= Milner Gray (designer) =

Milner Connorton Gray CBE (1899–1997) was one of the key figures of British industrial design in the 20th century, having played an important role in establishing design as a recognized profession, the emergence of British design consultancies, and the development of Design Management.

==Background==
Gray studied painting and design at Goldsmiths College School of Art, London University, where he was a fellow student and friend of the artist-designer Graham Sutherland. During the First World War he served in the Royal Engineers where, like other celebrated artists and designers in both World Wars, he was involved in camouflage work. In 1930 he became a founder member of the Society of Industrial Artists (SIA, see Chartered Society of Designers), which sought to gain professional recognition for the designer in industry. By this time multidisciplinary design consultancies had begun to emerge in the United States. Almost by way of response Gray established the Bassett-Gray Group of Artists and Writers in 1934 which became the Industrial Design Partnership (1935–40), dealing mainly with graphics and product design. One of the cofounders of the latter, Misha Black, joined with Gray and Herbert Read to establish the Design Research Unit (DRU) in 1943, a consultancy which sought to provide design expertise for post-war industry, commerce, and the state. It became widely recognized for corporate identity design for many leading companies and organizations, such as Courage Breweries, ICI, and the British Aluminium Company. During the late 1930s, Gray taught at the Chelsea School of Art, the Reimann School of Art and Design and Goldsmiths' College.

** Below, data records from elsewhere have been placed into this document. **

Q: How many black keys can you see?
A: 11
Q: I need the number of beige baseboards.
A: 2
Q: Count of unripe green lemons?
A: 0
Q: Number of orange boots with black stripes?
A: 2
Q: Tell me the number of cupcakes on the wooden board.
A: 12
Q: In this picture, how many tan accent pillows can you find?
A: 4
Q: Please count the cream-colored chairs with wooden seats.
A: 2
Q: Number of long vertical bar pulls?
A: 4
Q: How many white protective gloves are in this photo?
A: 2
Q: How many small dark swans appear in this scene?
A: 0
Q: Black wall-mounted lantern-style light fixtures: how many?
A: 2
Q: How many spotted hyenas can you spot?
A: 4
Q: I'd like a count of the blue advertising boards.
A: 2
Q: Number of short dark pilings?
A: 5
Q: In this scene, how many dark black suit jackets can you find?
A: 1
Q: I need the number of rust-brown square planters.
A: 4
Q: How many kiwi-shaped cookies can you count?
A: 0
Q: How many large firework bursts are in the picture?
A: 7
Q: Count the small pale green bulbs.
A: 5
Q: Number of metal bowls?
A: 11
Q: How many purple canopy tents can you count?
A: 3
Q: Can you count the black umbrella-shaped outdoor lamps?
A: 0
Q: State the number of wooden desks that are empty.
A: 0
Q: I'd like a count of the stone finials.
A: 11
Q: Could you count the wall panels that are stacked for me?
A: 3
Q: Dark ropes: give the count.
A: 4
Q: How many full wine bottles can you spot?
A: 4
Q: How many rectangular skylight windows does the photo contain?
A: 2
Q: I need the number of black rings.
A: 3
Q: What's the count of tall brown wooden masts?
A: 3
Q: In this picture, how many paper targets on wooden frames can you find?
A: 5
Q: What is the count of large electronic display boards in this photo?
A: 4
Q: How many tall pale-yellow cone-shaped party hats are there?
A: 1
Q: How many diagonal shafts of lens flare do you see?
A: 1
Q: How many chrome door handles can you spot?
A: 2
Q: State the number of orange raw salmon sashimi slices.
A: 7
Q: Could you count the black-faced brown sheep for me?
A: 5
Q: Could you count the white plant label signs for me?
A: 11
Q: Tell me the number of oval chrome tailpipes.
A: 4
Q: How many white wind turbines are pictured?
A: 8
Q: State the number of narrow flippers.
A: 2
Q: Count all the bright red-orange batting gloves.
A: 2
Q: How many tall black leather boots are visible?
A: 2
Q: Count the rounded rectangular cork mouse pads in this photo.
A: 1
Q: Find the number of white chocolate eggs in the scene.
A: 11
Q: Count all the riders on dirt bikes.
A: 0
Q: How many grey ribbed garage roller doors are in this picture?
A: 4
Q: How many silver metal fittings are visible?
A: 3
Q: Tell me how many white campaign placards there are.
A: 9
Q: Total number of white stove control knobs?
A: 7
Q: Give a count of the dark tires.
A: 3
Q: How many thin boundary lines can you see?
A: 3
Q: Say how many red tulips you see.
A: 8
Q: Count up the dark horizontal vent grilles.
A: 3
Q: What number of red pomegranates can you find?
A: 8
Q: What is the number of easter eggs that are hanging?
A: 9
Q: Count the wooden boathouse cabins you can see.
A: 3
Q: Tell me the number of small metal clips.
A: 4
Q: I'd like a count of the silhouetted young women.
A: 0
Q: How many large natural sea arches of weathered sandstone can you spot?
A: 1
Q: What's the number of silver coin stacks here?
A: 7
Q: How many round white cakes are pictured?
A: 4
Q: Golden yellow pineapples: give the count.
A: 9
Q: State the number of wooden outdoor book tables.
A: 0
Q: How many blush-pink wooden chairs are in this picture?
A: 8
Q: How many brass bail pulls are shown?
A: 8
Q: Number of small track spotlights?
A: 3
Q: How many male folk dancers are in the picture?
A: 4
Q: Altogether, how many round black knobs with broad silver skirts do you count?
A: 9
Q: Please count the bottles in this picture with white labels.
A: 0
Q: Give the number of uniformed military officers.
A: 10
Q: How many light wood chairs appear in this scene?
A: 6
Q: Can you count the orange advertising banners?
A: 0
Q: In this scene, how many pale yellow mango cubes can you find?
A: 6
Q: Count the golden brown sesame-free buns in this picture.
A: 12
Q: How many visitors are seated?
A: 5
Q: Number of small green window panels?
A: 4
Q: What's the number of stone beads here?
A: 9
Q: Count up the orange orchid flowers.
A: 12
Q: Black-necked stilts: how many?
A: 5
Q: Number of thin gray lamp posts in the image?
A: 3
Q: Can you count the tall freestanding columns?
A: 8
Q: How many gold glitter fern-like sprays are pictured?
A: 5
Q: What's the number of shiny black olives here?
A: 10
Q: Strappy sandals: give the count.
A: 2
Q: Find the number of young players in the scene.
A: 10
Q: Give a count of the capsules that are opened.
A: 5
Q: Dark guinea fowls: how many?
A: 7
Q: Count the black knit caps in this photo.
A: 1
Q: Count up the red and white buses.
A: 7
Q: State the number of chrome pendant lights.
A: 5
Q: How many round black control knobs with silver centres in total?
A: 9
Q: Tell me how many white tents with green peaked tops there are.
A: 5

During the Second World War Gray was employed on the recommendation of Frank Pick at the Ministry of Information, initially as head of its newly formed exhibitions division then as an adviser on exhibition design, a field of expertise which he subsequently applied successfully in the Design at Home exhibition of 1945, the Britain Can Make It exhibition of 1946, and the Festival of Britain of 1951.

==Roles and recognitions==
Gray was also involved in design education, with numerous teaching appointments at leading art schools, including the Royal College of Art and the Sir John Cass school, where he was principal from 1937 to 1940. He also advised the BBC on its series Looking at Things, which was broadcast between 1949 and 1955. He was active as a lecturer and writer on many aspects of design, including Package Design (1955) and Lettering for Architects and Designers (1962). Through the DRU he also played a significant role as a consultant to industry. One of his most ambitious projects was the framing, in 1964, of the British Railways corporate identity programme, the working party for which he had chaired.

He also received official recognition: in 1938 he was elected Royal Designer for Industry, was appointed Master of the Faculty of Royal Designers for Industry in 1955, and was awarded the SIA's first Gold Medal for outstanding design achievement. He was awarded CBE in the 1963 Birthday Honours, and in the same year was elected as Master of the Art Workers' Guild.